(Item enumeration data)

────────────────

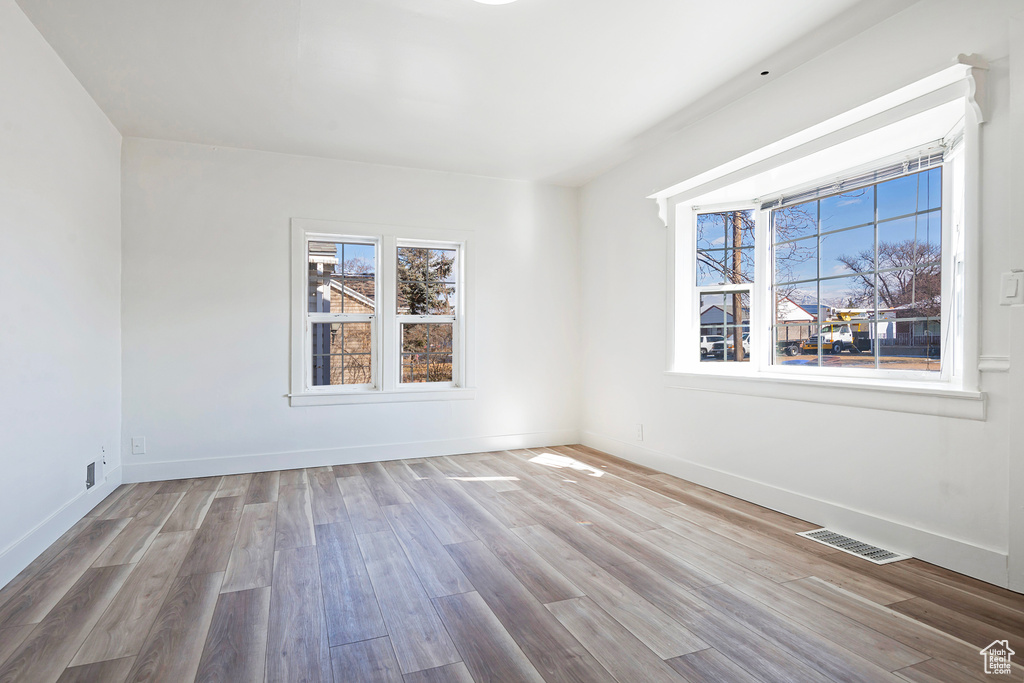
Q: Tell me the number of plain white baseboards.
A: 3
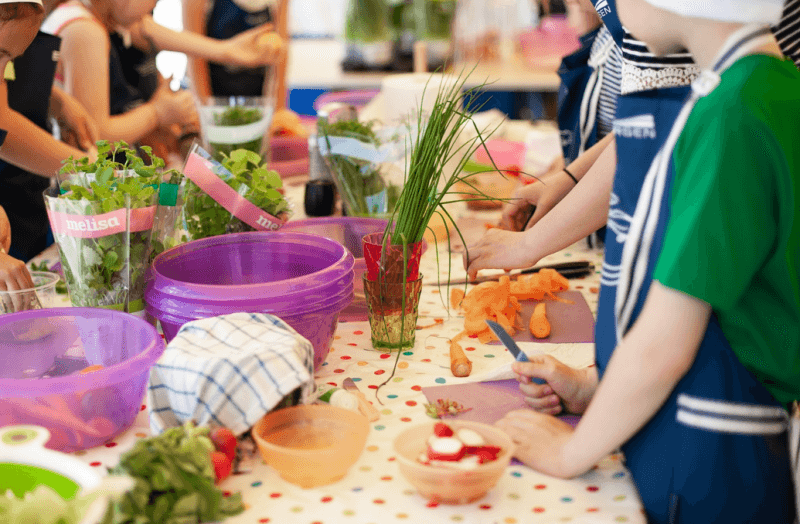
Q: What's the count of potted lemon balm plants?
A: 2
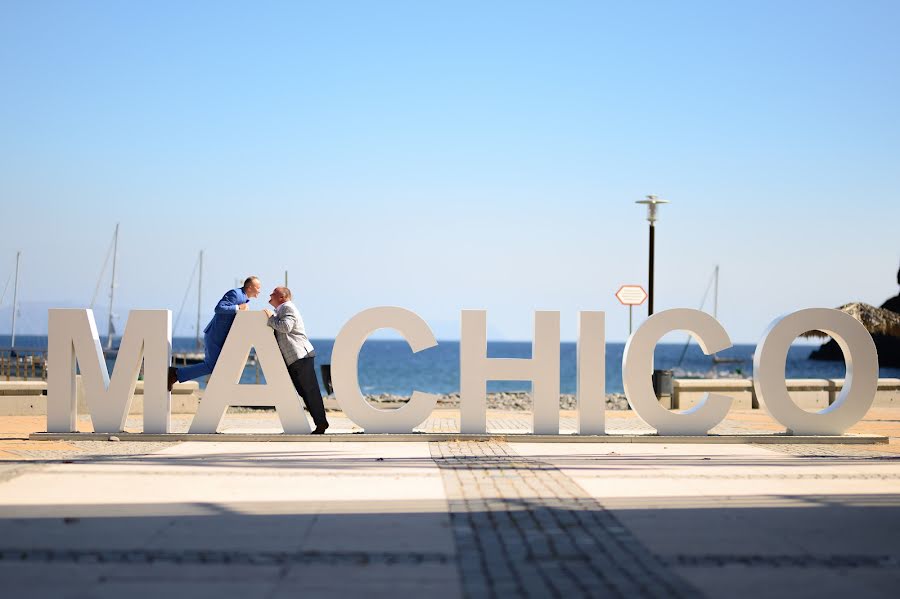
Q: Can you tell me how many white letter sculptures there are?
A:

────────────────

The lines needed are those in the data above that hold the string "white"; copy each of them.

▶ _Finished exercise_
Q: Tell me the number of plain white baseboards.
Q: Can you tell me how many white letter sculptures there are?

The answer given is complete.